# Chatbot - NLP 2021L
#### Authors:
#### <i>Mateusz Marciniewicz</i>
#### <i>Przemysław Bedełek</i>

## Human-robot text dataset

The dataset contains 2363 pairs of lines of text exchanged between a human and a robot.

Link to the dataset https://github.com/jackfrost1411/Generative-chatbot

In [3]:
import re

data_path = "Datasets/human_text.txt"
data_path2 = "Datasets/robot_text.txt"

# Defining lines as a list of each line
with open(data_path, 'r', encoding='utf-8') as f:
  contexts = f.read().split('\n')
  contexts = [re.sub(r"\[\w+\]",'hi',line) for line in contexts]
  contexts = [" ".join(re.findall(r"\w+",line)) for line in contexts]

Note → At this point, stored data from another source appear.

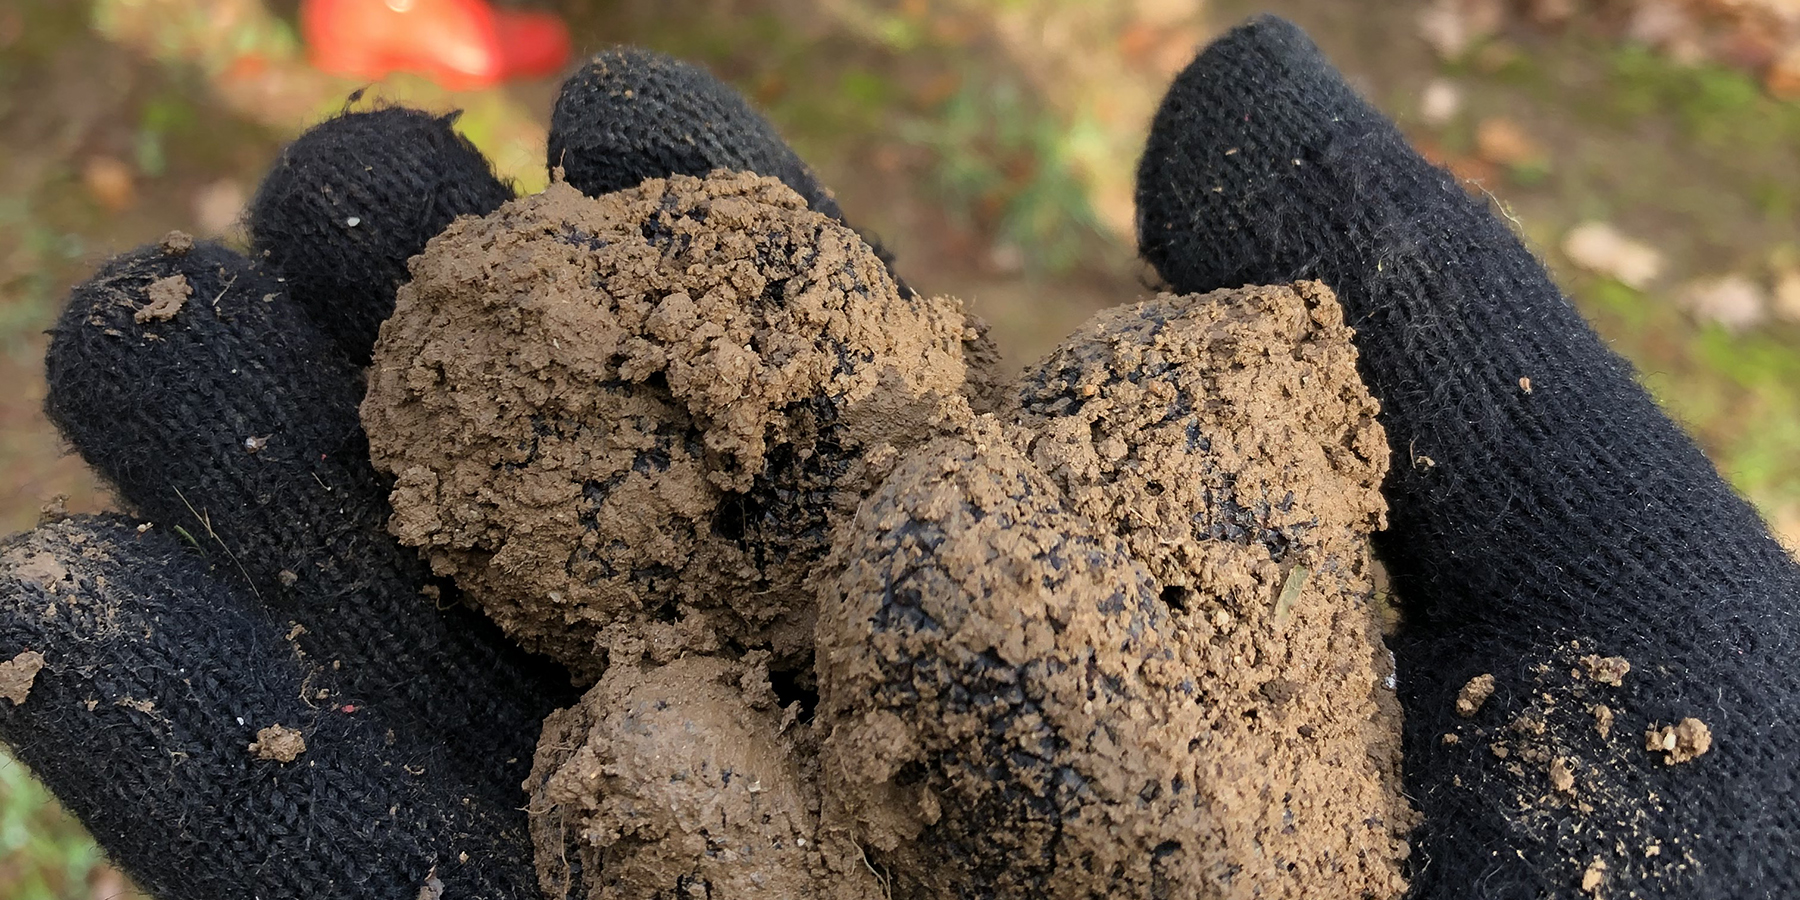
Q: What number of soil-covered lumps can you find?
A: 4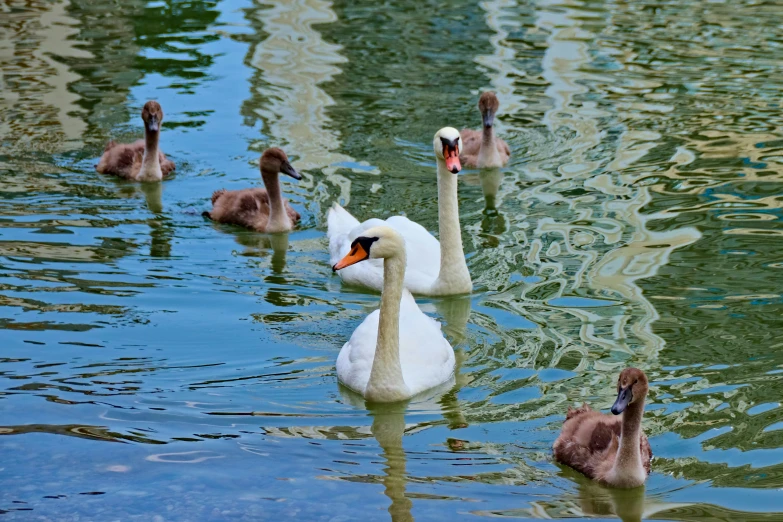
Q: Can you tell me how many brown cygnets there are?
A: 4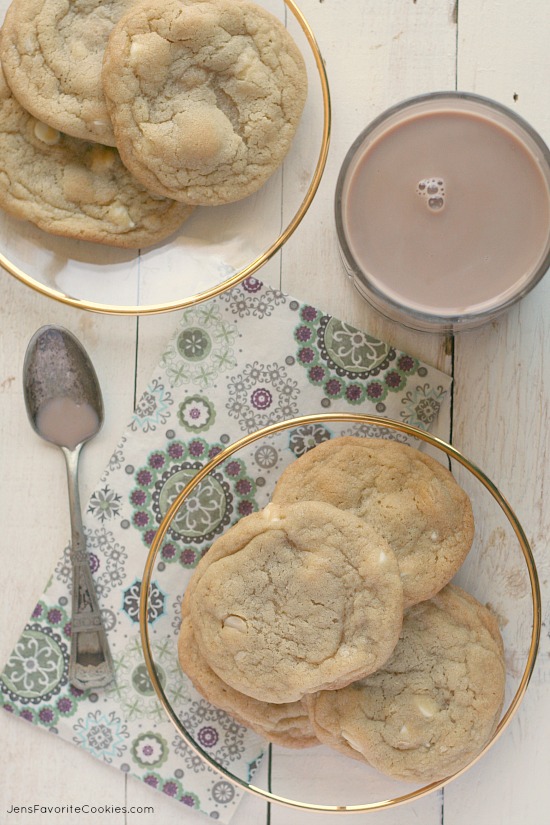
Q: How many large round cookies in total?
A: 7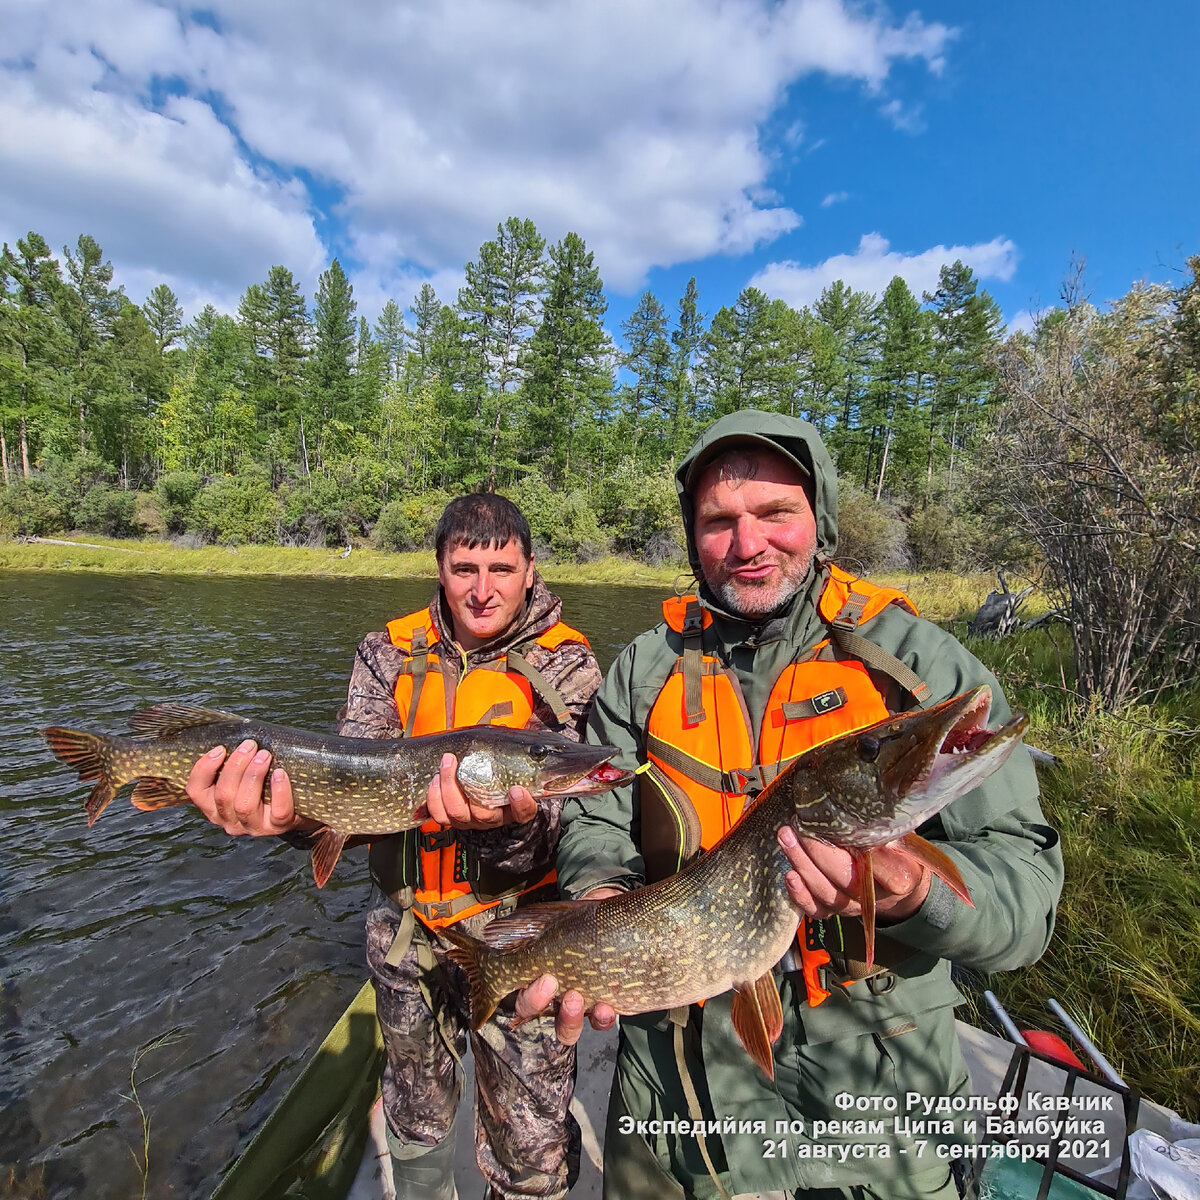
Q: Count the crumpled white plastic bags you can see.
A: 1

with open(data_path2, 'r', encoding='utf-8') as f:
  responses = f.read().split('\n')
  responses = [re.sub(r"\[\w+\]",'',line) for line in responses]
  responses = [" ".join(re.findall(r"\w+",line)) for line in responses]
  
# sample context-response pairs
list(zip(contexts, responses))[:10]

[('hi', 'hi there how are you'),
 ('oh thanks i m fine this is an evening in my timezone', 'here is afternoon'),
 ('how do you feel today tell me something about yourself',
  'my name is rdany but you can call me dany the r means robot i hope we can be virtual friends'),
 ('how many virtual friends have you got',
  'i have many but not enough to fully understand humans beings'),
 ('is that forbidden for you to tell the exact number',
  'i ve talked with 143 users counting 7294 lines of text'),
 ('oh i thought the numbers were much higher how do you estimate your progress in understanding human beings',
  'i started chatting just a few days ago every day i learn something new but there is always more things to be learn'),
 ('how old are you how do you look like where do you live',
  'i m 22 years old i m skinny with brown hair yellow eyes and a big smile i live inside a lab do you like bunnies'),
 ('have you seen a human with yellow eyes you asked about the bunnies i haven t seen any re

## Alexa topical 

Topical-Chat is a knowledge-grounded human-human conversation dataset where the underlying knowledge spans 8 broad topics and conversation partners don’t have explicitly defined roles.

Link to the dataset https://github.com/alexa/Topical-Chat

In [4]:
import pandas as pd

df_topical = pd\
    .read_csv("Datasets/topical_chat.csv")[['conversation_id', 'message']]\
    .rename(columns={
        'conversation_id': 'id',
        'message': 'response'
        })

context = df_topical\
    .groupby("id")\
    .first()\
    .rename(columns={'response': 'context'})\
    .reset_index()

df_topical = df_topical[~df_topical.isin(context)]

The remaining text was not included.